Apprenticeship levy

With over £1 billion gathering virtual dust in digital apprenticeship levy accounts, Peter Sherry, chief executive of Skills for Security, urges organisations to use their funds creatively.

6 April 2017 saw significant changes to the way apprenticeships in the UK are funded. One of the biggest changes is that organisations with a pay bill of over £3 million were required to pay an apprenticeship levy into a digital fund managed by the Education and Skills Funding Agency (ESFA).

The idea was a simple one – encourage employers to make apprenticeships a bigger part of their skills-acquisition process, by ensuring that they’d put money away for it. Once in the fund, businesses had two years in which to spend it.

One year on, in April 2018, the Open University published the troubling results of their analysis of the fund’s status ­in The Apprenticeship Levy: One Year On – that around £1.2 billion of funding was sitting unused. The Open University put in a freedom of information request and found that just £108 million of funds were withdrawn between April 2017 and February 2018. Perhaps more worryingly, 40% of business leaders reported treating the levy as a tax (which it isn’t) and that around 17% said they didn’t expect to recoup those funds. The figures were confirmed by the Department for Education and Skills.

Does this mean the changes have failed? It’s possible – but not likely. There aren’t too many businesses which would choose to let money slip through their fingers.

One theory is that organisations are simply treating the levy as a tax and are writing it off. This only really makes sense if we assume that those businesses don’t know how they can spend the money – and that is more likely at the heart of the problem.

In 2017, it wasn’t just that funding changed. Apprenticeships themselves received a fairly substantial overhaul which seems to have resulted in an ‘uptake lag’ while organisations get to grips with what those changes are. For example, apprentices can now be pretty much any age, not just school/college leavers. While this opens up terrific opportunities for organisations to reskill current, more senior, employees, it also enables them to fish in a wider resource pool. While we can understand that this kind of change, to name but one, can take time to embrace, the bigger challenge is how this is communicated to the outside world – an outside world where the perception of the apprentice is that of a young adult, taking on a trade skill. How do you create an induction message that resonates with a more mature audience and doesn’t make them feel like this is last-ditch sympathy training for over-the-hill people?

Challenges such as these aren’t trivial, and they can’t be solved quickly. But from our conversations with employers, it’s clear that many organisations have yet to fully identify these issues, let alone create a path towards resolving them. In the example cited, many employers just don’t yet perceive that training older team members is a ‘valid apprenticeship’.

While this makes the underspend seem like an employer problem, let’s be clear that there are enough issues to go around.

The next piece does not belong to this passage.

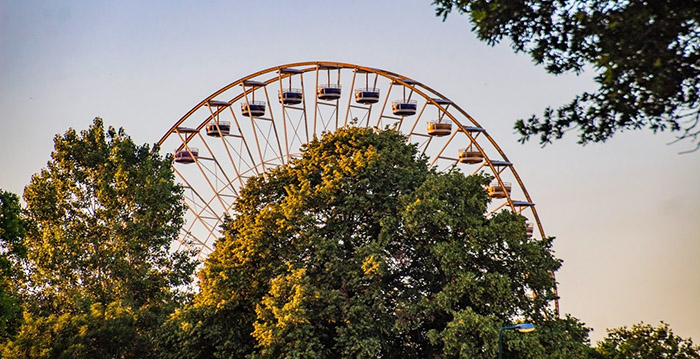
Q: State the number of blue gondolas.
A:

For example, while it’s theoretically possible for the apprenticeship levy to be spent on ‘different types of apprenticeships’, there is some confusion as to when this is a ‘real apprenticeship’ and when it’s ‘spending apprenticeship money on training’ – even within government departments. Rules can be enforced in perhaps too hard-and-fast a way, which means that the goal of broadening just what an apprenticeship can be is nigh-on impossible to meet. Plus, the good old red tape – it really hasn’t got any less, and with so much change to apprenticeship programmes it’s potentially as hard to navigate now as it’s always been, if not harder.

These ingrained preconceptions are counterproductive. Things like term-times – which no longer start just at one point in the year – and onboarding apprentices in non-trade, non-core skills (such as customer service) are slow to adapt to.

But the clock is ticking on the ever-diminishing remaining portion of the two-year funding window. While accepting that we’re just a year into some of the biggest reforms in apprenticeships ever, it’s clear that organisations could do with getting a wiggle on. Otherwise, the money they’ve put aside ­will evaporate. And let’s not ignore the smaller organisations who don’t pay into the levy fund ­– they may well not be facing the same deadline, but they’re missing out on the same opportunities.

In the private skills sector, it’s the role of the sector’s skills body – Skills for Security – to help organisations navigate these changes.

It’s Skills for Security’s role to help security businesses understand these changes – and then re-orientate the way they undertake apprenticeships in the most effective way. This can be different for each organisation. Some – usually larger – organisations may choose to establish their own academy, to take greater control over apprenticeship programmes (yes, this can be done) – although they would be as regulated as any third-party provider and setting up the academy wouldn’t be a trivial matter. Others may need to assess their apprenticeship needs against their next few years’ learning and development plan. There isn’t one solution – even though there’s one problem.

What’s clear is that doing nothing advantages no one. While there are some calls for improvements, it’s unlikely that these will happen soon – if at all. The government is well aware that the changes were going to take time. Better to see how things go than tweak programmes part way.

In the meanwhile, security organisations do really need to move towards embracing these changes – otherwise both money and opportunity will simply slip away.